Aber wenn Kipler dabei ist, wird die Vernehmung reibungslos ablaufen. Er wird über Einsprüche entscheiden und dafür sorgen, daß Drummond bei der Sache bleibt. Abgesehen davon, sagt er, ist Samstag, und er hat nichts anderes zu tun.

Außerdem glaube ich, er macht sich Sorgen, wie ich meine erste Zeugenvernehmung überstehen werde. Dazu hat er allen Grund.

Freitag nacht verbringe ich einige schlaflose Stunden damit, mir genau zu überlegen, wie die Vernehmung im Haus der Blacks arrangiert werden kann. Es ist feucht und dunkel, und die Beleuchtung ist grauenhaft, was ein großes Problem ist, weil Donny Rays Aussage auf Video festgehalten werden soll. Die Geschworenen müssen einen Eindruck davon bekommen, wie entsetzlich er aussieht. Das Haus hat nur eine ganz bescheidene Klimaanlage, und die Temperatur beträgt drinnen mehr als dreißig Grad. Ich kann mir einfach nicht vorstellen, wie man fünf oder sechs Anwälte, einen Richter, eine Protokollantin, den Bediener der Videokamera und Donny Ray irgendwo im Haus halbwegs komfortabel unterbringen kann.

Ich hatte Alpträume von Dot, die uns mit riesigen Wolken von blauem Qualm erstickt, und von Buddy im Hintergarten, der leere Ginflaschen gegen die Fenster schleudert. Ich schlief weniger als drei Stunden.

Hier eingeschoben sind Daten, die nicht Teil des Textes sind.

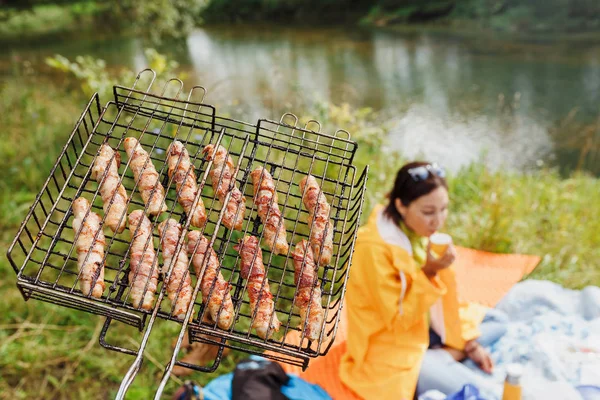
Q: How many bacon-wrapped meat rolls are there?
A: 12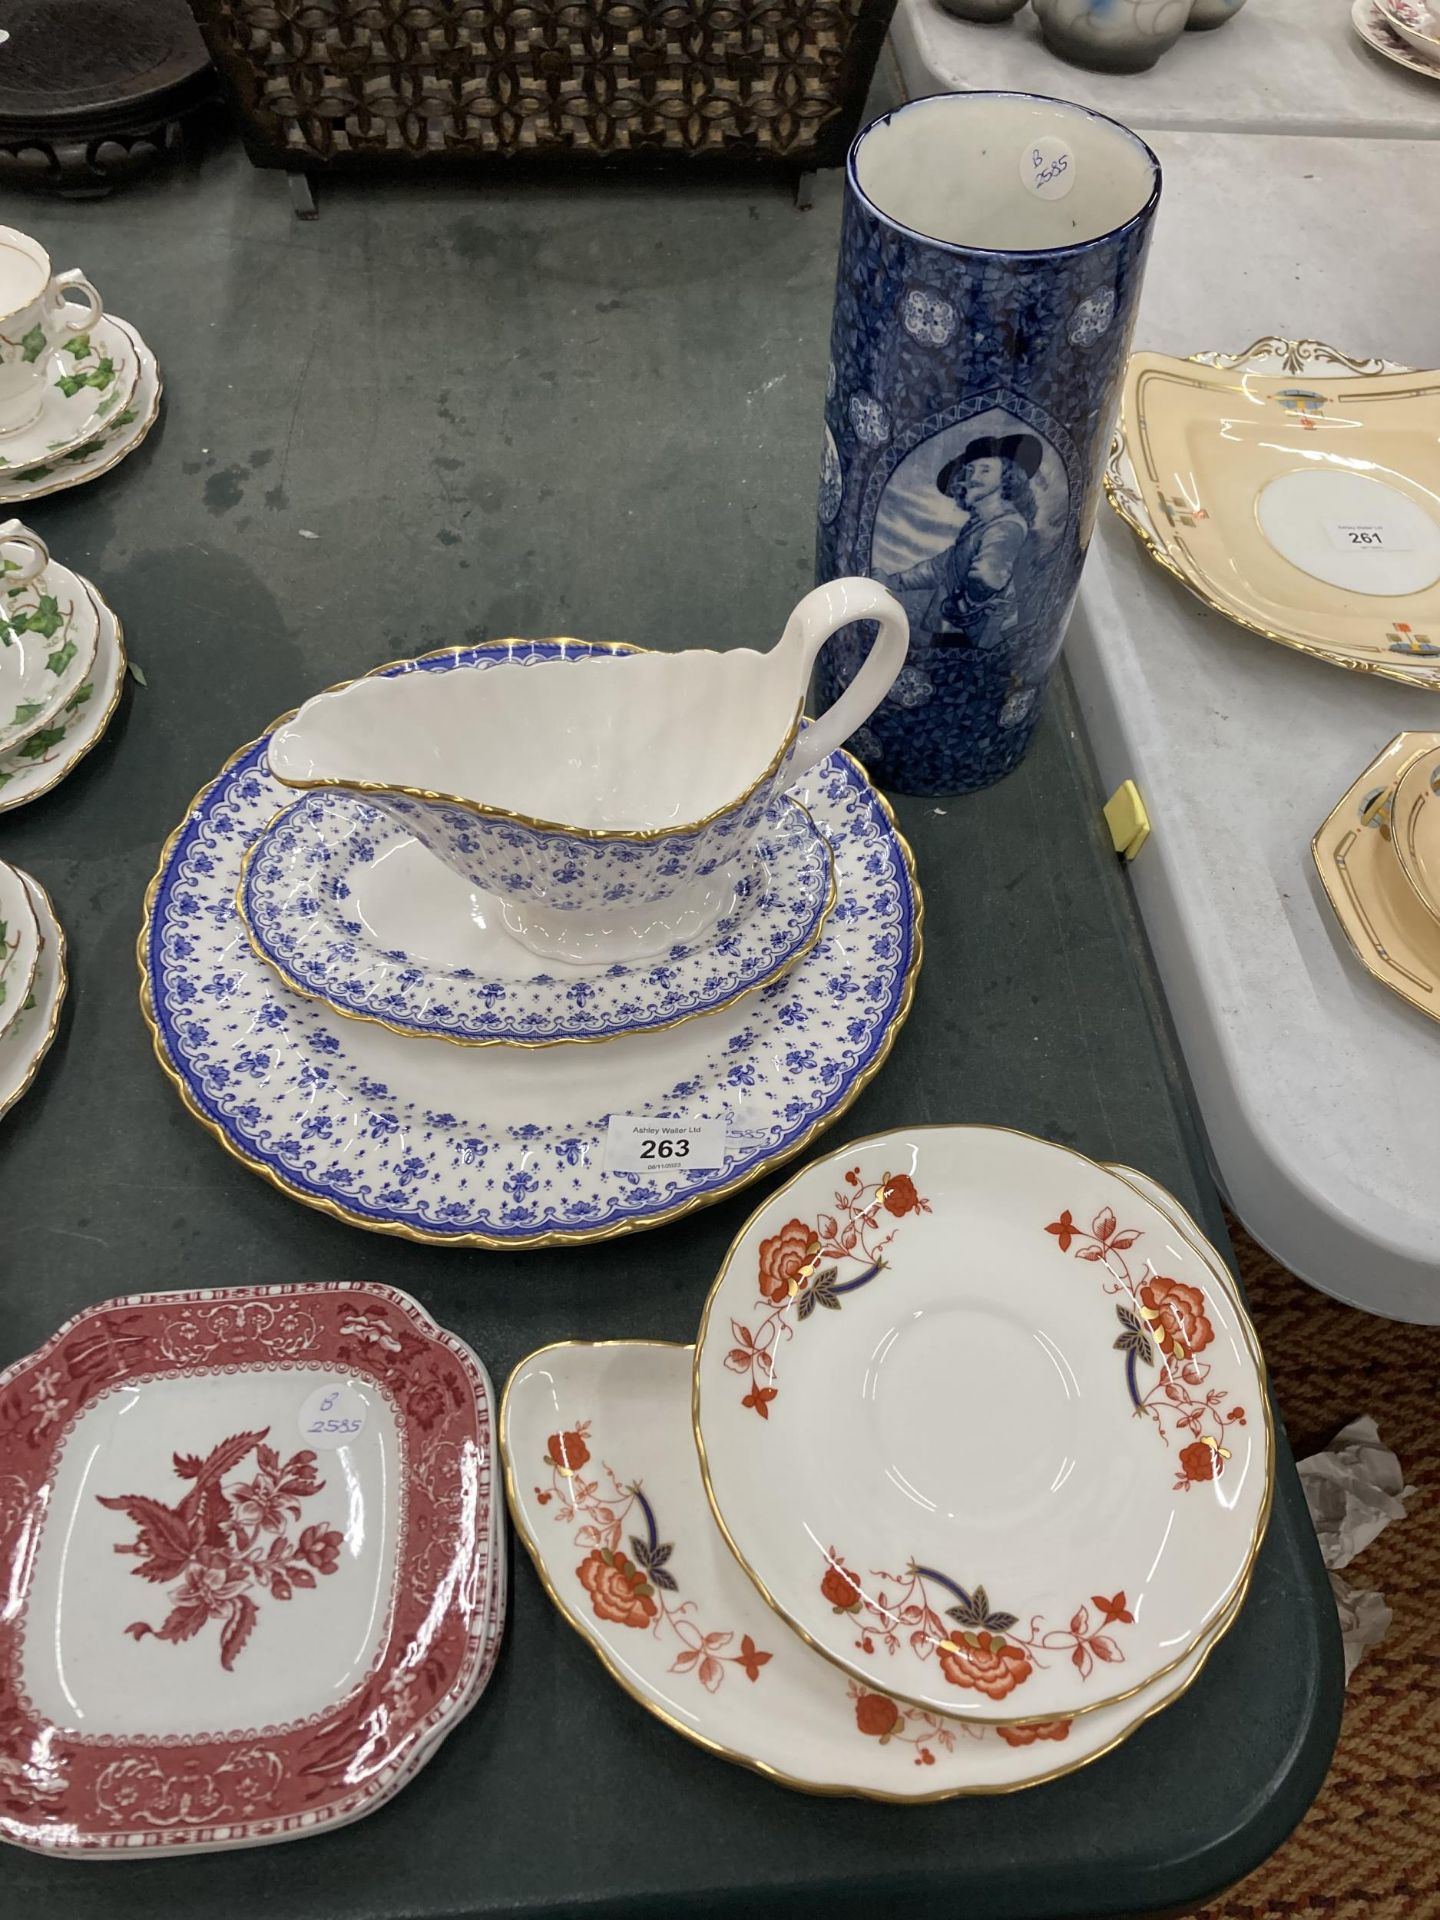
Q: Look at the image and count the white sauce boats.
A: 1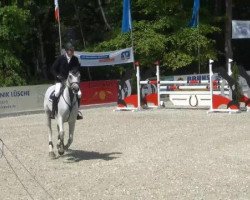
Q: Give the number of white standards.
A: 4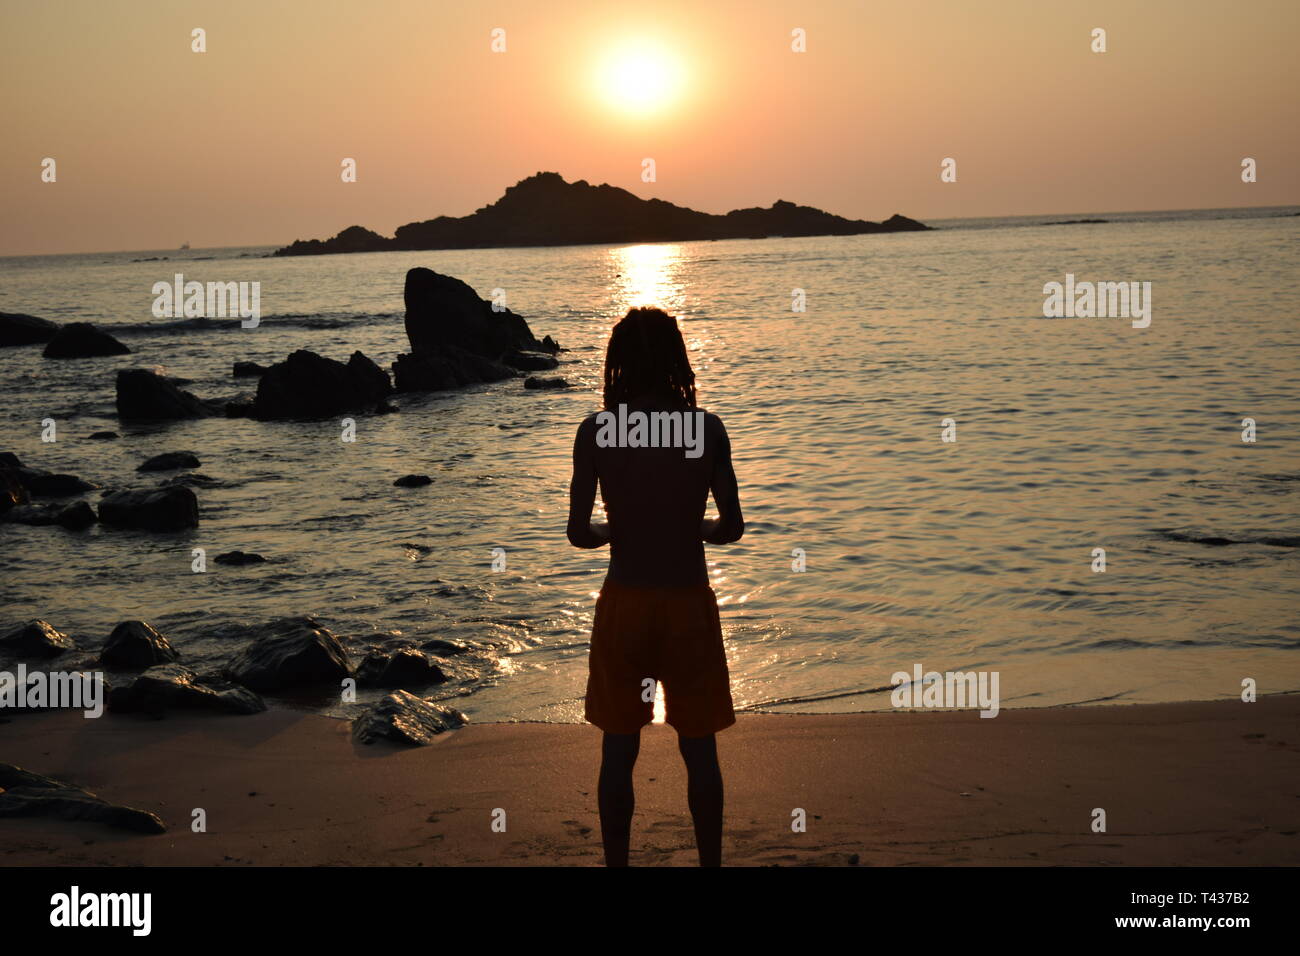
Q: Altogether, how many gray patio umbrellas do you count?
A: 0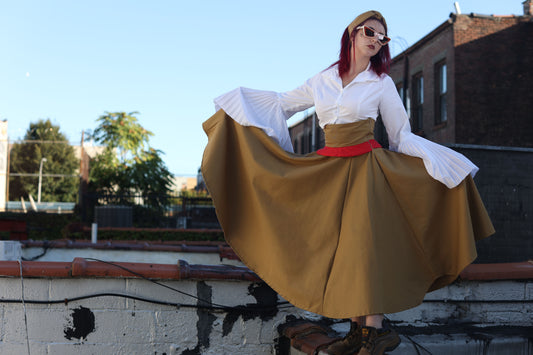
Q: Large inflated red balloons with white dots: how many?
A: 0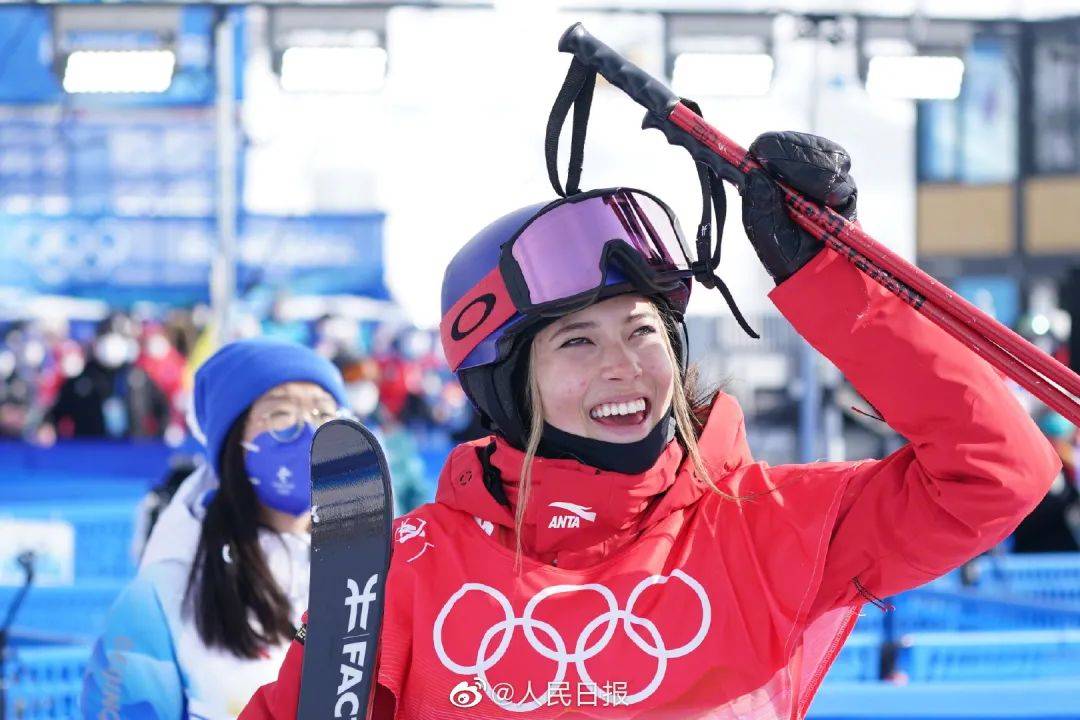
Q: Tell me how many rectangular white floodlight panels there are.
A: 4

Eine Stunde vor der Vernehmung komme ich beim Haus der Blacks an. Es kommt mir noch kleiner und heißer vor als sonst. Donny Ray sitzt im Bett, in etwas besserer Verfassung, und behauptet, der Herausforderung gewachsen zu sein. Wir haben stundenlang darüber gesprochen, und vor einer Woche habe ich ihm eine ausführliche Liste mit meinen Fragen und dem gegeben, was ich von Drummond erwarte. Er sagt, er wäre bereit, und ich entdecke eine Spur von nervöser Erregung. Dot macht Kaffee und wäscht die Wände ab, schließlich hat man nicht jeden Tag einen Haufen Anwälte und einen Richter zu Besuch. Donny Ray sagt, sie hätte die ganze Nacht geputzt. Buddy durchquert das Wohnzimmer, als ich gerade ein Sofa zurechtrücke. Auch er ist geschrubbt worden. Sein Hemd ist weiß, die Zipfel stecken in der Hose. Ich kann mir vorstellen, wie Dot ihn angekeift haben muß, um das zu erreichen.